WORK TO BE COMPLETED ▸
Apart from the pictures, every entry must be retyped exactly.
• • • • • • •
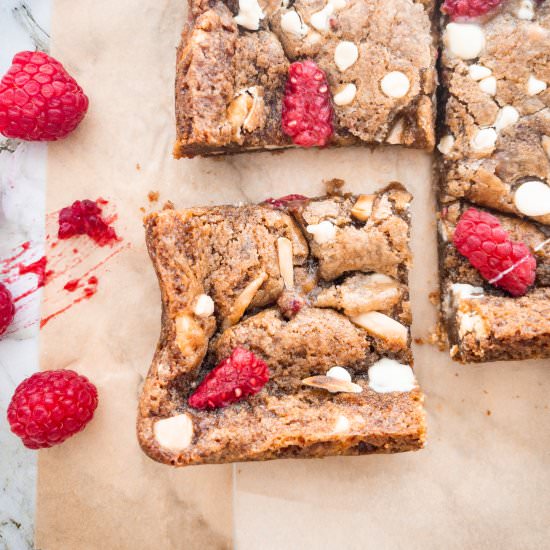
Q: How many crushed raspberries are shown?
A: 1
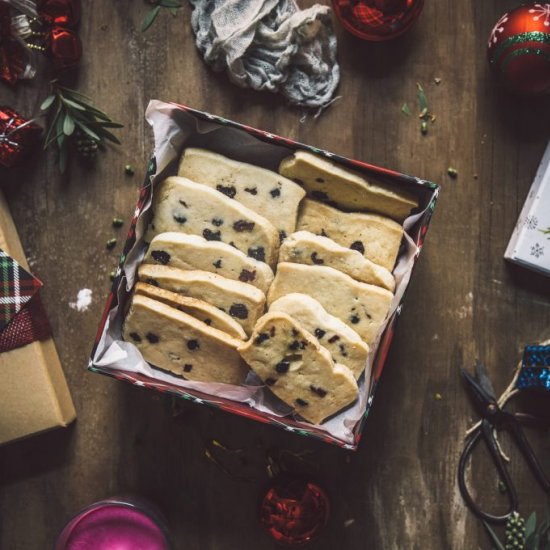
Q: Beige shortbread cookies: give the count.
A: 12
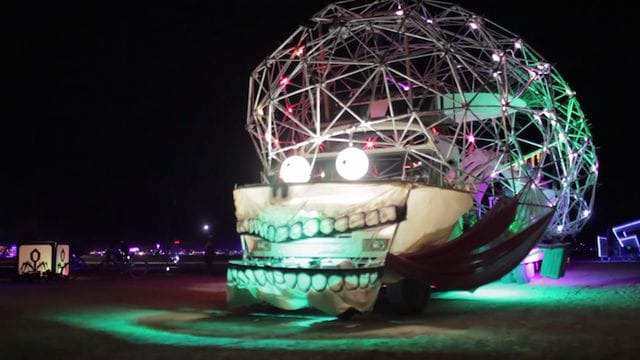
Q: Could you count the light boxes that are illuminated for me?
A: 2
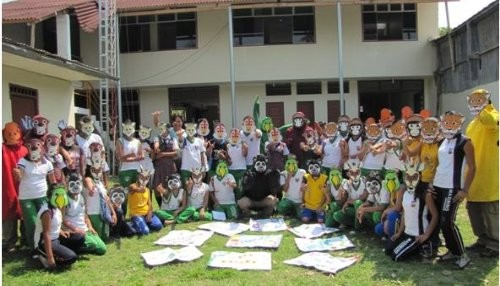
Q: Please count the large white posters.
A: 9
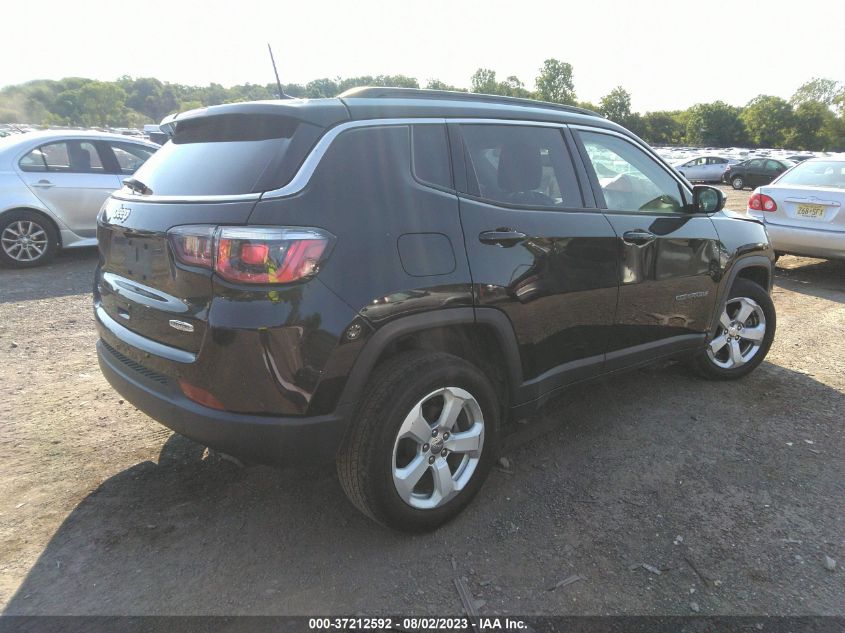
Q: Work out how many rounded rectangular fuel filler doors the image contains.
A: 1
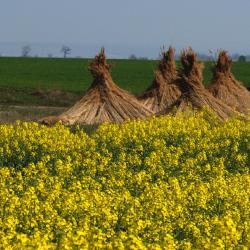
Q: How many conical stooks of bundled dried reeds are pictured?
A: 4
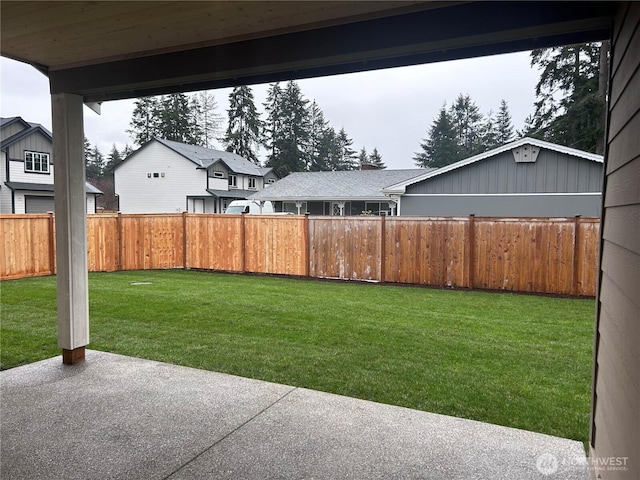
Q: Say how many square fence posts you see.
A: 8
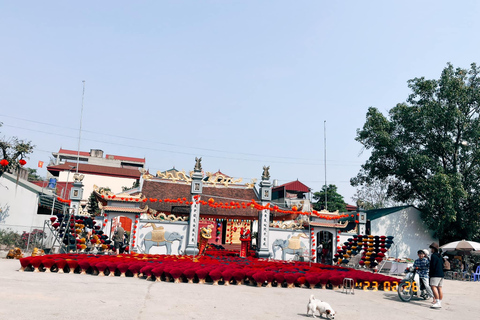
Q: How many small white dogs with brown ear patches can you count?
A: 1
• • • • • • •
OUTPUT OF THE EXERCISE ▸
Q: How many crushed raspberries are shown?
A: 1
Q: Beige shortbread cookies: give the count.
A: 12
Q: Could you count the light boxes that are illuminated for me?
A: 2
Q: Please count the large white posters.
A: 9
Q: Work out how many rounded rectangular fuel filler doors the image contains.
A: 1
Q: How many conical stooks of bundled dried reeds are pictured?
A: 4
Q: Say how many square fence posts you see.
A: 8
Q: How many small white dogs with brown ear patches can you count?
A: 1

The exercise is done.